"Cuando era Joven y Bella", decía.

En el vasto universo de la memoria existen imágenes que se adhieren de manera indeleble a nuestra conciencia, impregnándola de una belleza eterna que se refleja incluso en los recuerdos más distantes. Así es como se manifiesta la figura de Mamabella, una mujer cuyo esplendor trasciende las fronteras del tiempo y se erige como un faro luminoso en el océano de la existencia.


En una fotografía amarillenta, desgastada por el implacable paso de los años, se encuentra capturada la esencia de Mamabella. Ella, con una mirada serena y una sonrisa enigmática, revela un pasado marcado por la juventud y la belleza, atributos efímeros que su propia voz se encargó de relativizar. "Cuando era joven y bella", decía ella, como si el simple juego de las palabras pudiera empañar la innata belleza que siempre irradió.

Y es que, para aquellos que tuvieron la fortuna de compartir su vida con Mamabella, su belleza era profunda y trascendental. Su templanza y carácter indomable, como los ríos que atraviesan montañas, le conferían una elegancia única que no se desvanecía con el correr del tiempo. Era su espíritu protector y amoroso el que envolvía a quienes se acercaban a ella, brindándoles un cobijo cálido y seguro en medio de las tormentas de la vida.

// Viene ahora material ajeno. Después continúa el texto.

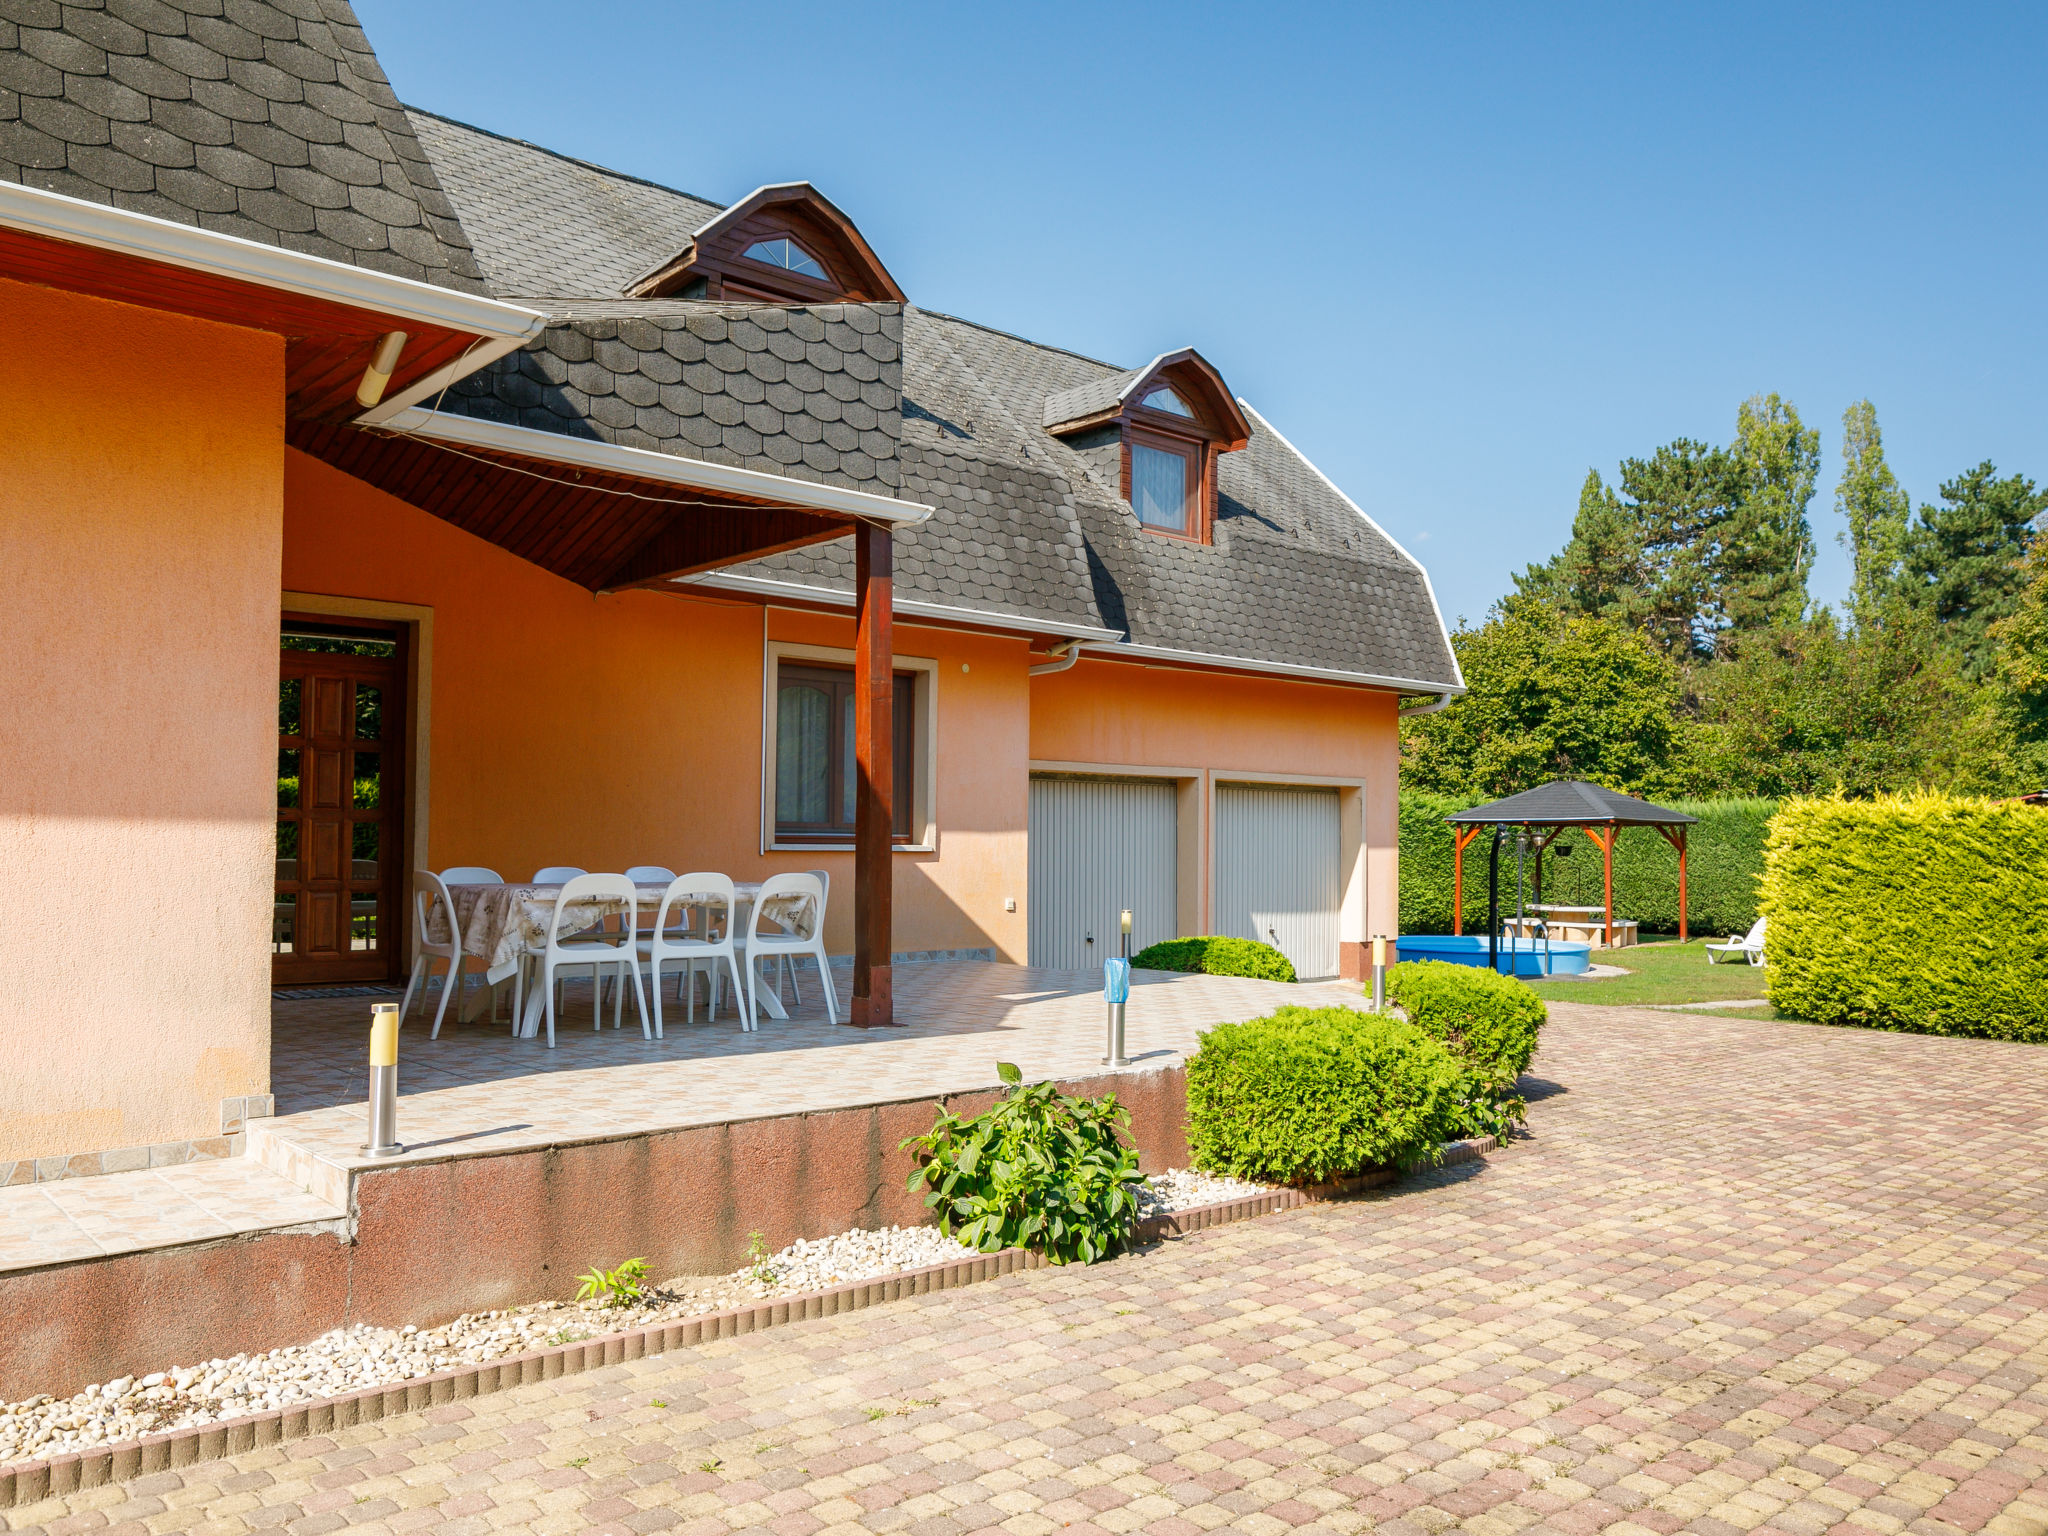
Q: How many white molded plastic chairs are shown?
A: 8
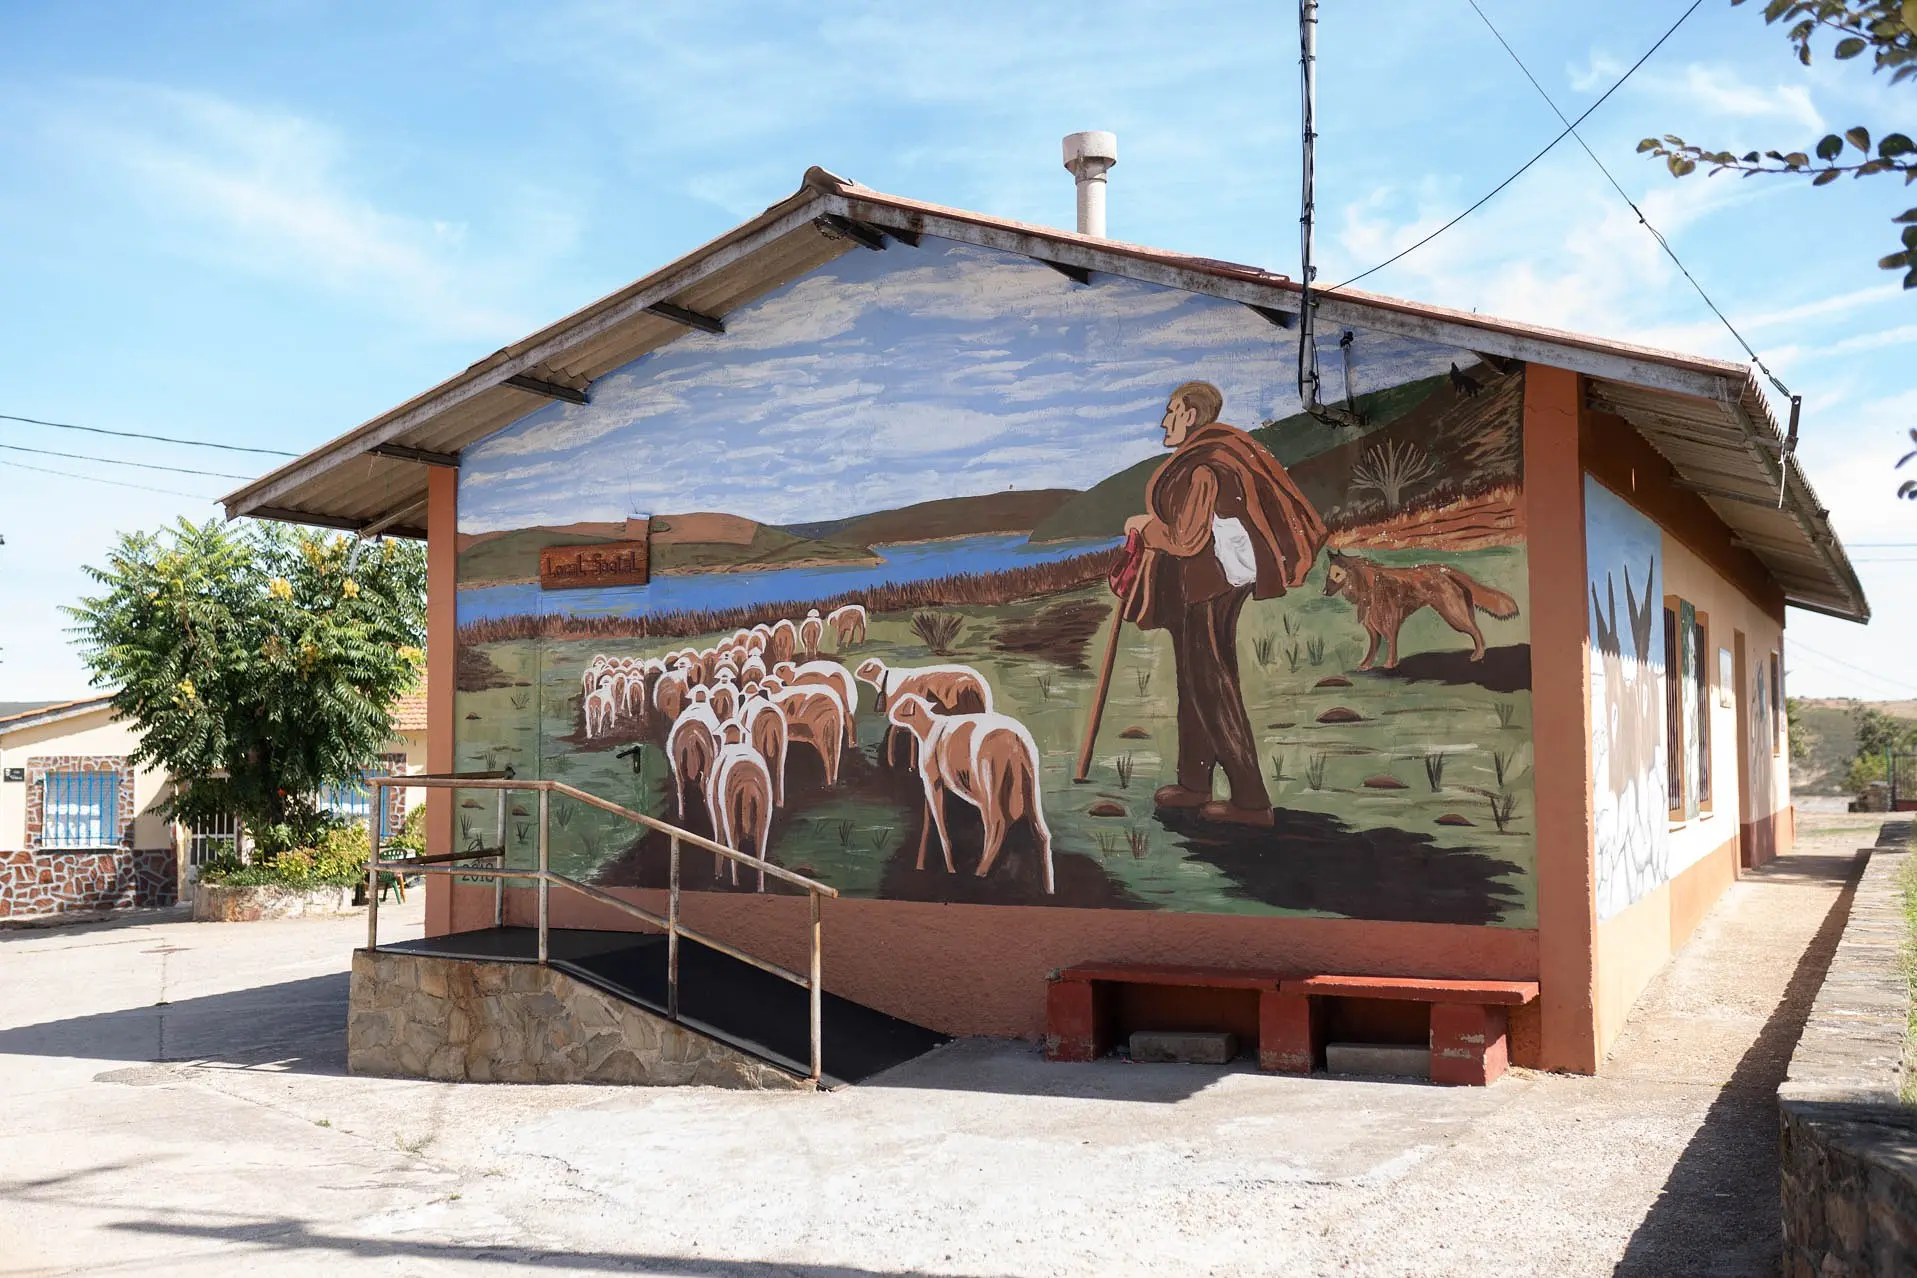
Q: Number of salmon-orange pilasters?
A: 2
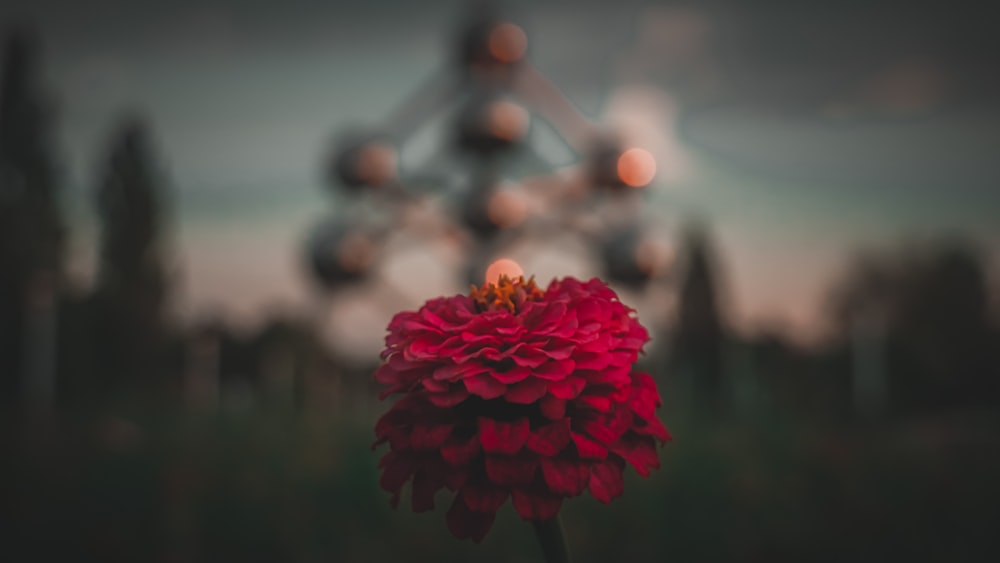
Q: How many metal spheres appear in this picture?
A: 8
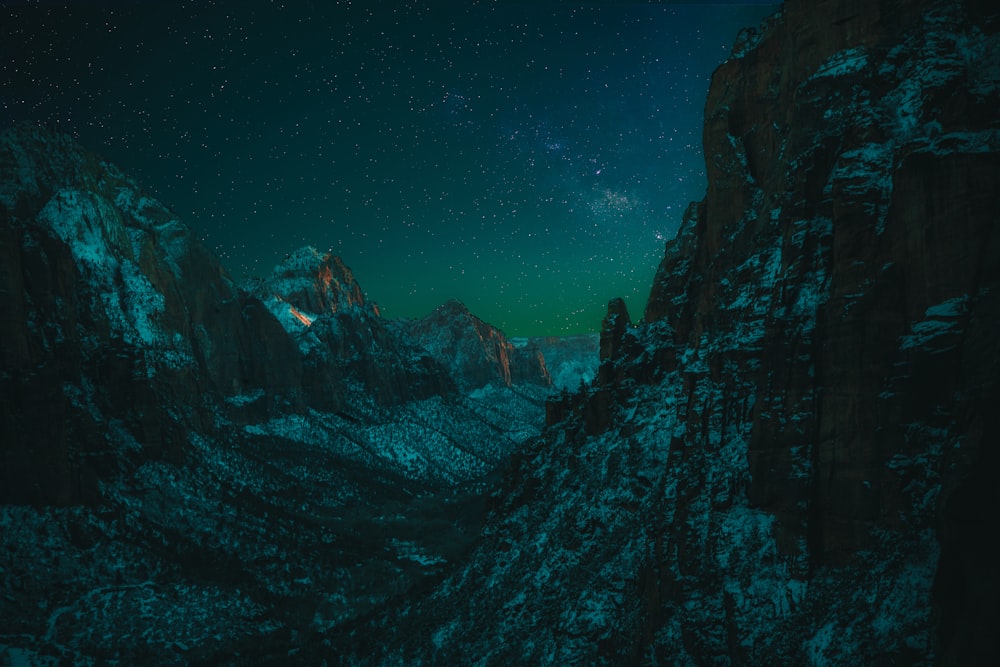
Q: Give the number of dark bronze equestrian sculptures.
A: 0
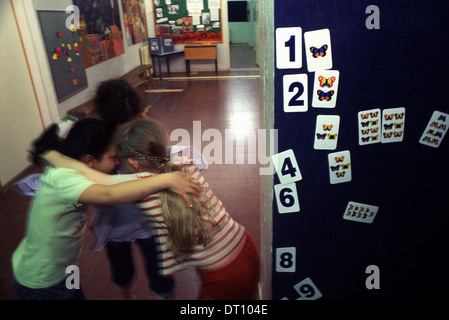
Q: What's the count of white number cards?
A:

Pero Mamabella poseía otro don, otro acorde secreto que hacía vibrar los corazones de quienes tenían el privilegio de experimentarlo. Su capacidad para brindar bienestar, como si fuera una alquimista del amor, transformaba cualquier situación adversa en un regocijo para el alma. Era el sabor de sus platos, aquellos manjares deliciosos que alimentaban no solo los cuerpos hambrientos, sino también las esperanzas y los sueños de aquellos que compartían su mesa.

En el recuerdo de Mamabella, el olor embriagante de las cremas que usaba en su cuerpo y su cara empolvada se fundían con su esencia misma, como si fueran sinónimos inseparables de su presencia. Era un perfume único, un aroma que podía hacer renacer los recuerdos más ocultos y sumergir a aquellos que lo percibían en un caleidoscopio de emociones. Aquellos de nosotros que tuvimos la dicha de habitar su mundo sabemos que su imagen no se desvanecerá jamás, pues ha quedado impregnada en lo más profundo de nuestros seres.

Mamabella, siempre bella, trasciende la simple concepción y apreciación de la belleza. Ella es un faro que guía nuestros pasos, una fuerza vital que nos insta a vivir con pasión y a amar sin reservas. A través de su efímera existencia, se vislumbra la eternidad de lo verdadero y auténtico, la trascendencia de los sentimientos puros y el poder transformador del amor.

¡Ay Mamabella!, con solo ver tu retrato, se abre un portal hacia la comprensión de lo que significa ser verdaderamente bello. Me enseñaste que la auténtica belleza reside en las profundidades del ser, en la capacidad de trascender y abrazar con valentía y sabiduría el inescrutable misterio de la existencia. Tus huellas permanecen en nuestra memoria y en este corazón.